-------- Data extracts --------

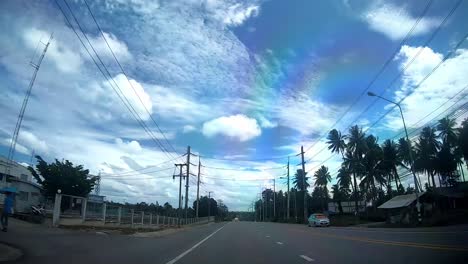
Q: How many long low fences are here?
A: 1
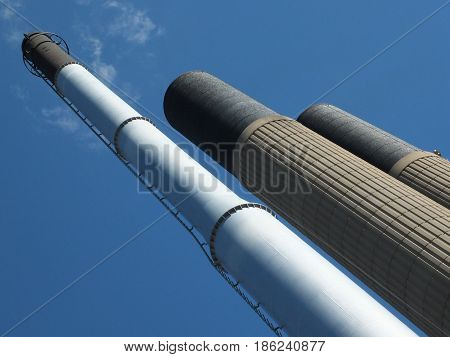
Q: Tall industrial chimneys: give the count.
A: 3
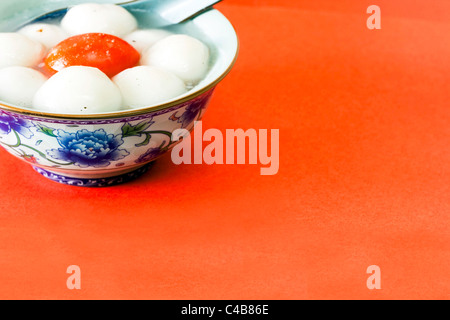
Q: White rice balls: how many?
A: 8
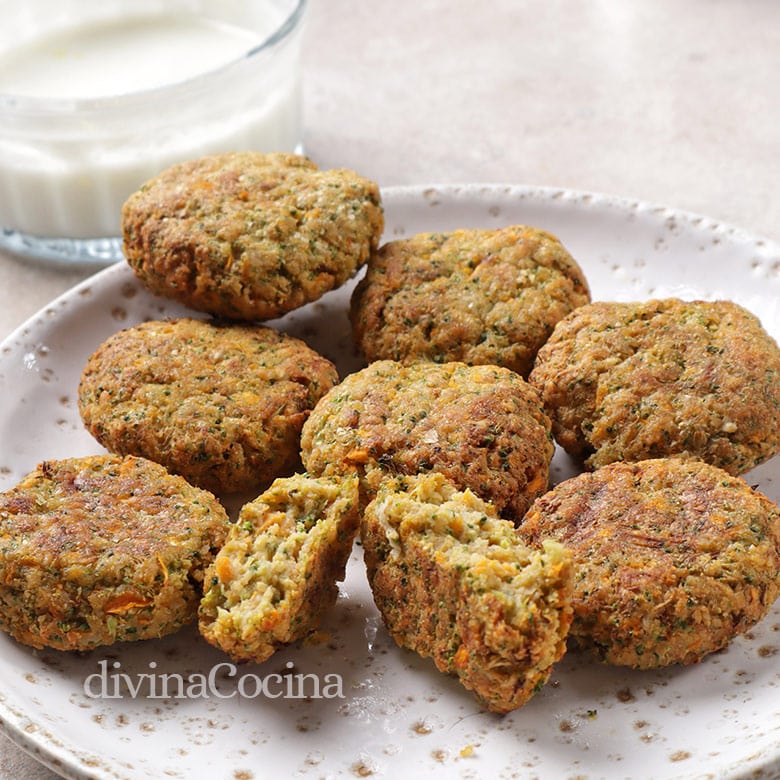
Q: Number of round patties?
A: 7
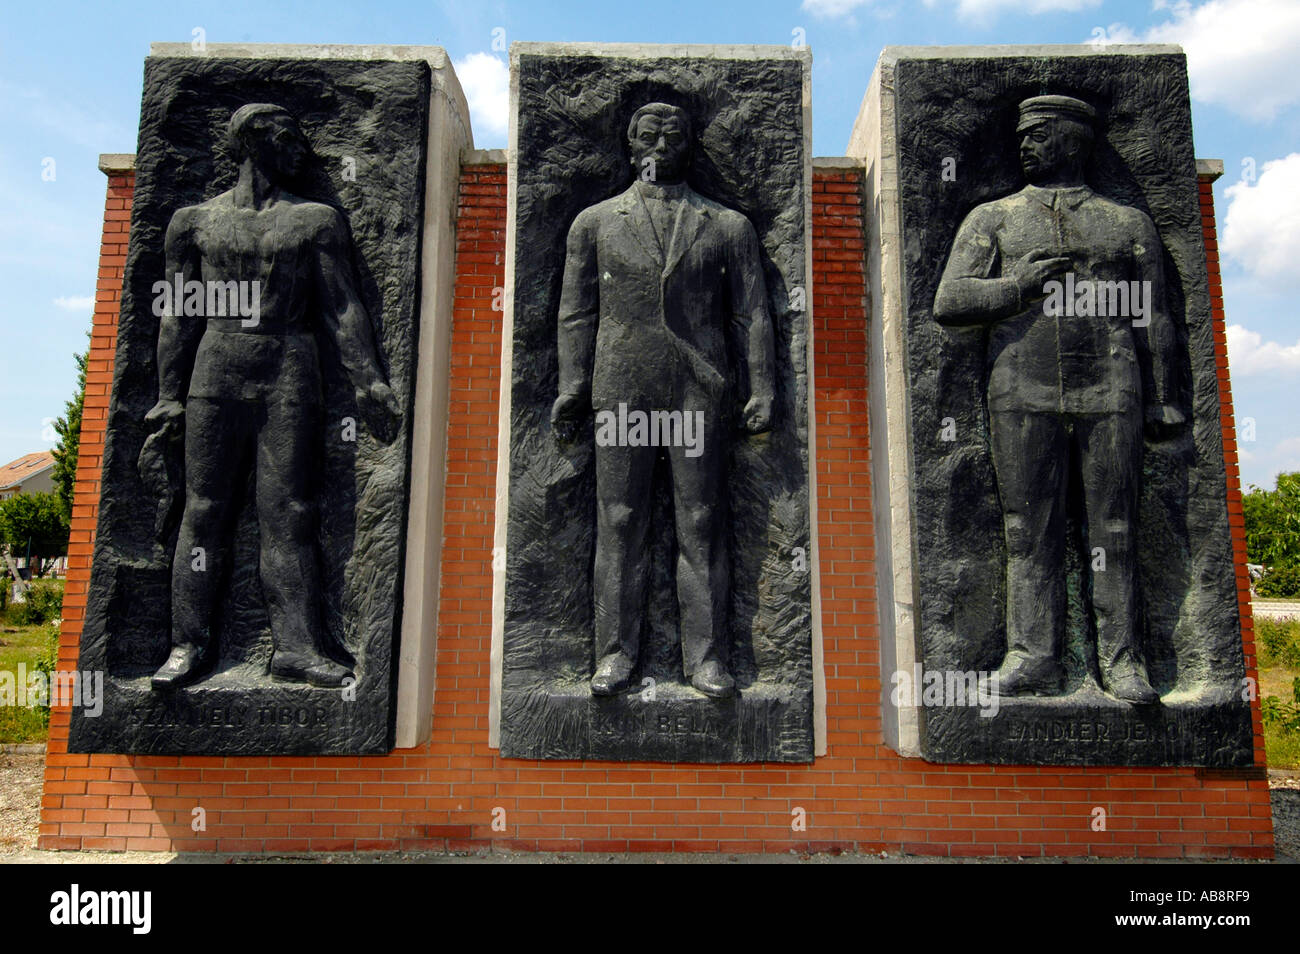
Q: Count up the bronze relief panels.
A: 3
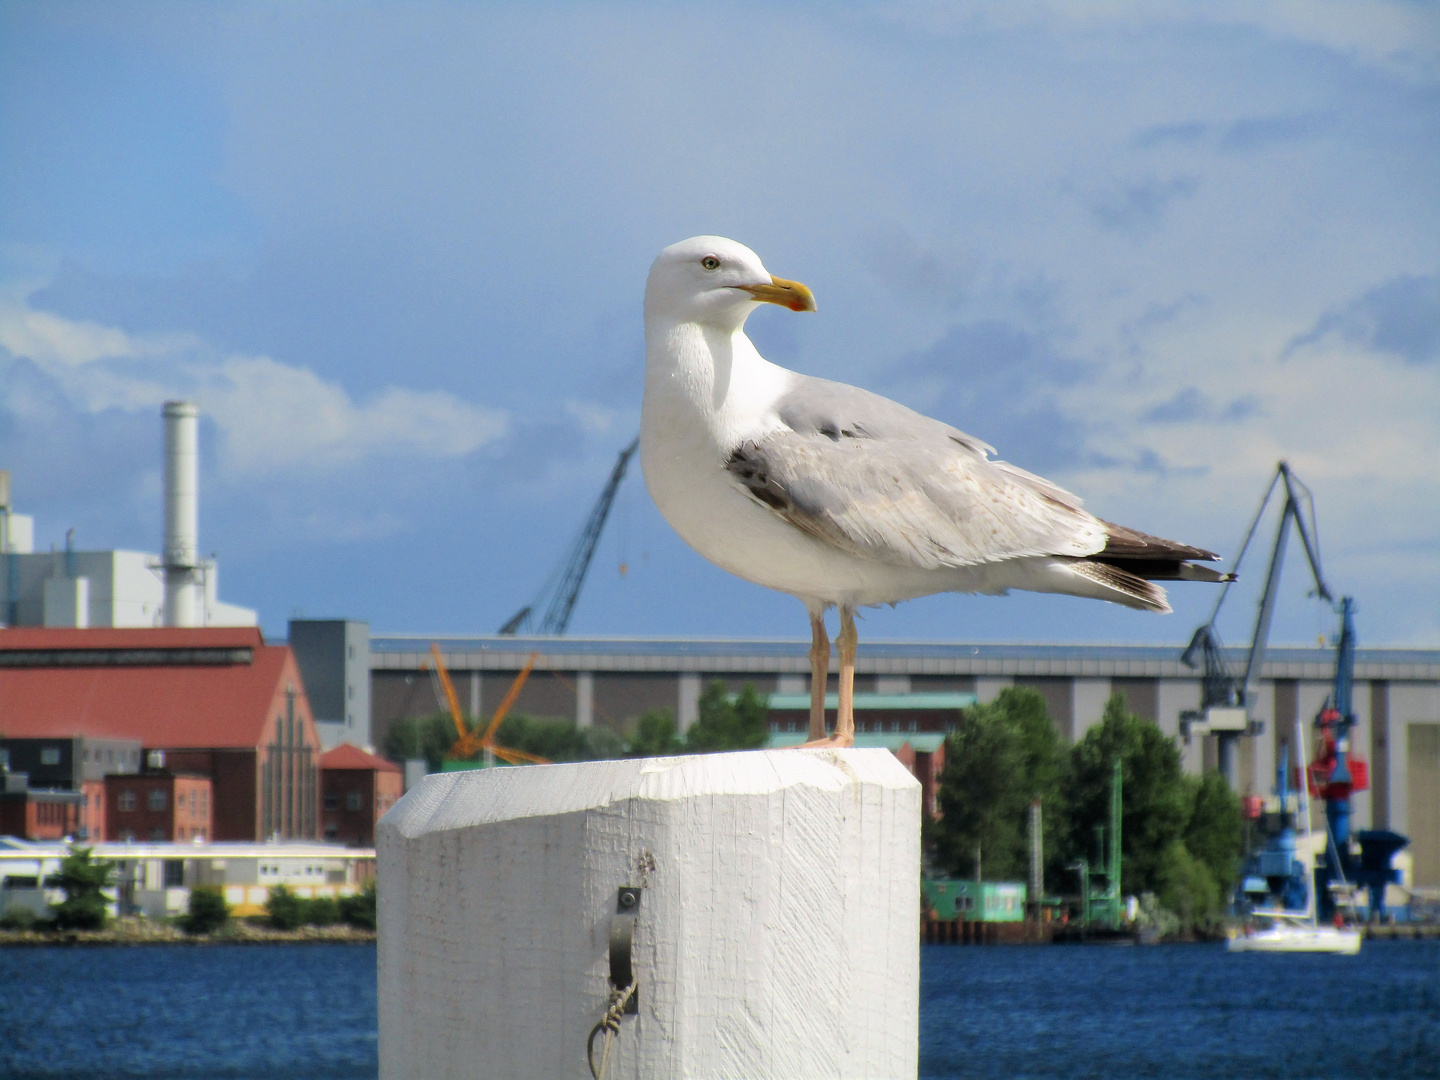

--------

◆ **What this task involves**
Reproduce every entry word for word, but skip any pictures.

◆ **Problem solution**
Q: How many long low fences are here?
A: 1
Q: Tall industrial chimneys: give the count.
A: 3
Q: White rice balls: how many?
A: 8
Q: Number of round patties?
A: 7
Q: Count up the bronze relief panels.
A: 3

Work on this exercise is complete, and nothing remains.